The effectiveness of the erector spinae plane block using methylprednisolone and bupivacaine in post-herpetic neuralgia: Case series
Uğur Peksöz1
, Ümran Öner2
, Mine Çelik1
1Department of Anesthesiology and Reanimation, Atatürk University Faculty of Medicine, Erzurum, Türkiye
2Department of Dermatology, Health Science University, Erzurum Regional Training and Research Hospital, Erzurum, Türkiye
Keywords: Chronic pain, interventional ultrasound, local anesthetic, methylprednisolone acetate, pain management.
Abstract
Post-herpetic neuralgia (PHN) is the most common chronic complication of herpes zoster and the most common pain syndrome associated with infections. There are medical and interventional treatment options in PHN, and some patients may be resistant to the preferred medical treatments. This situation negatively affects the quality of life of the patient. Interventional treatments come to the fore, especially in patients in whom medical treatments are not sufficient, and systemic side effects such as hepatotoxicity and nephrotoxicity occur. Erector spinal plane block (ESPB) is a recently described ultrasound-guided regional anesthesia technique.

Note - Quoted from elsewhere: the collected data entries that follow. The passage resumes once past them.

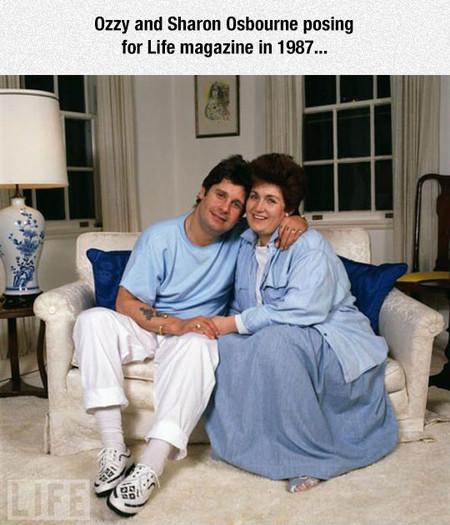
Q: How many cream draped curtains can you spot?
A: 4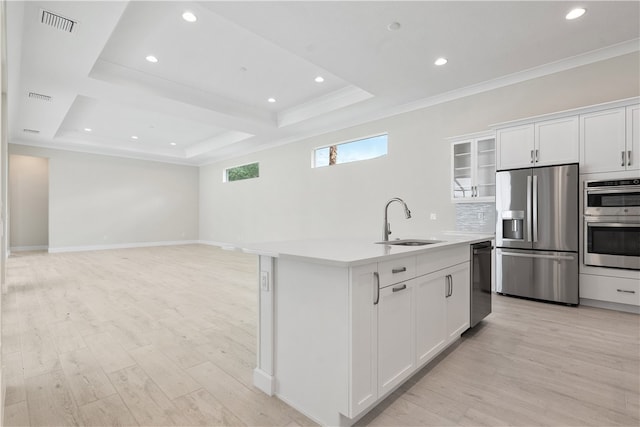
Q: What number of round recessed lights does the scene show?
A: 9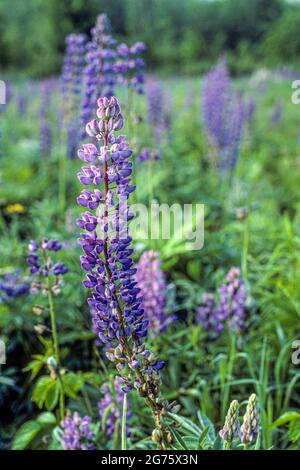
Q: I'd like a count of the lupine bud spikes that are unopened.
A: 2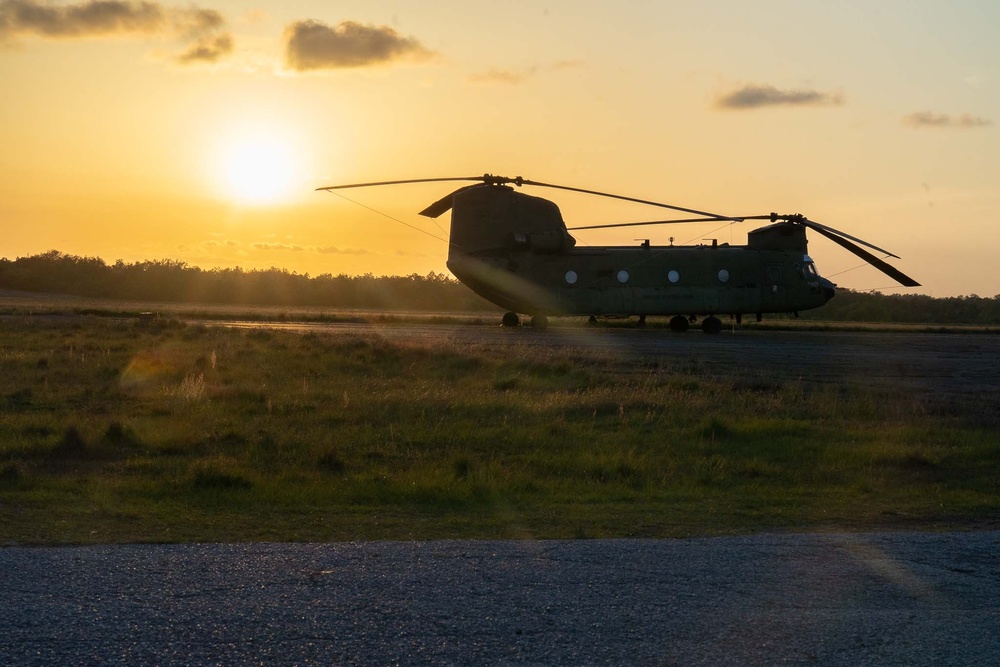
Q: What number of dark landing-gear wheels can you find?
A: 4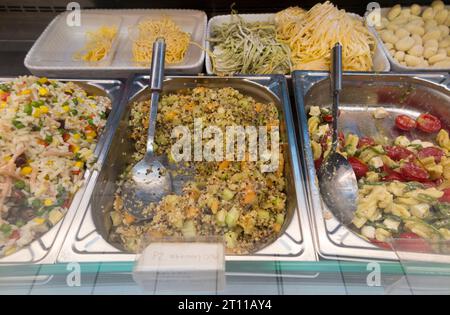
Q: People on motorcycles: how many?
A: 0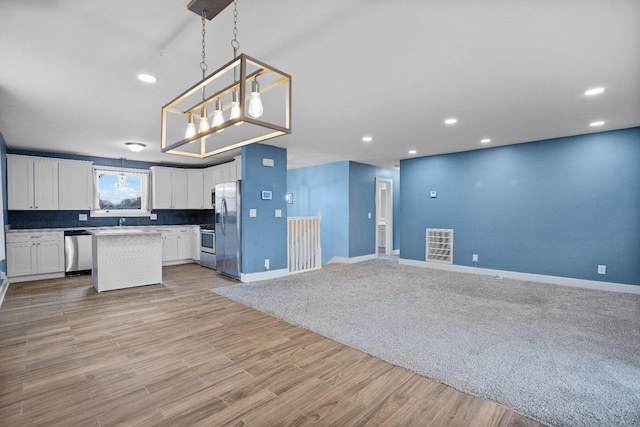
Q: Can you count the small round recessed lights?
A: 7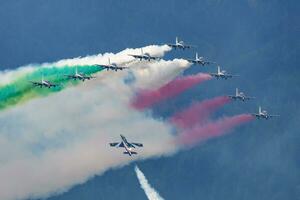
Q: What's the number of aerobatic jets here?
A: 10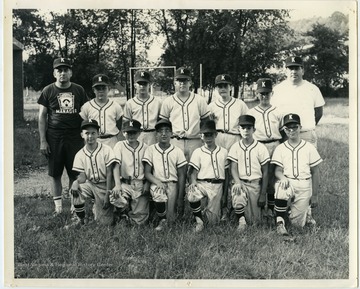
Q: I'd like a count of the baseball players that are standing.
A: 5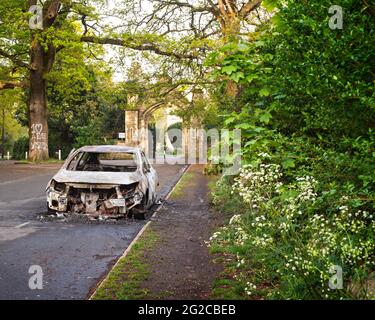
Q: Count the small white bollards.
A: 3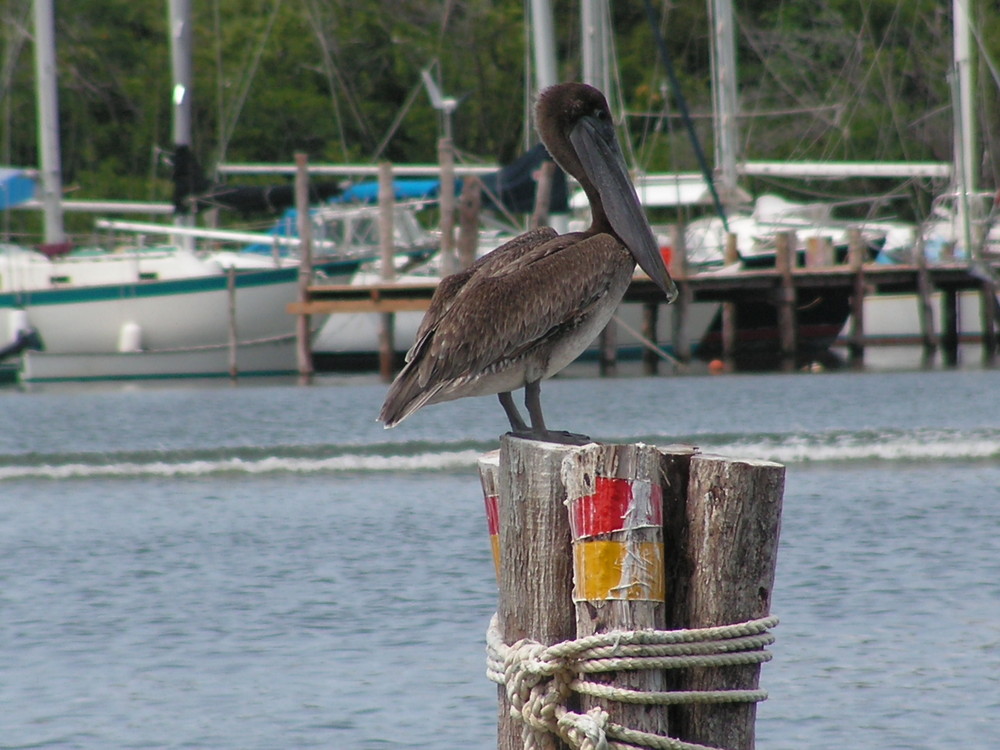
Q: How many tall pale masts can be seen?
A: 6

It is especially used to prevent post-operative pain due to trunk surgeries. In this study, ESPB was administered with methylprednisolone and bupivacaine in five patients who developed PHN after thoracic herpes zoster and did not have an expected response to three-month medical treatments. Pain severity was assessed using the Numerical Pain Rating Scale. We want to emphasize that ESPB, which is applied with steroids and anesthetics, is a speedy and longacting treatment option that increases the quality of life of the patient, has low side effects, and is a cost-effective treatment option.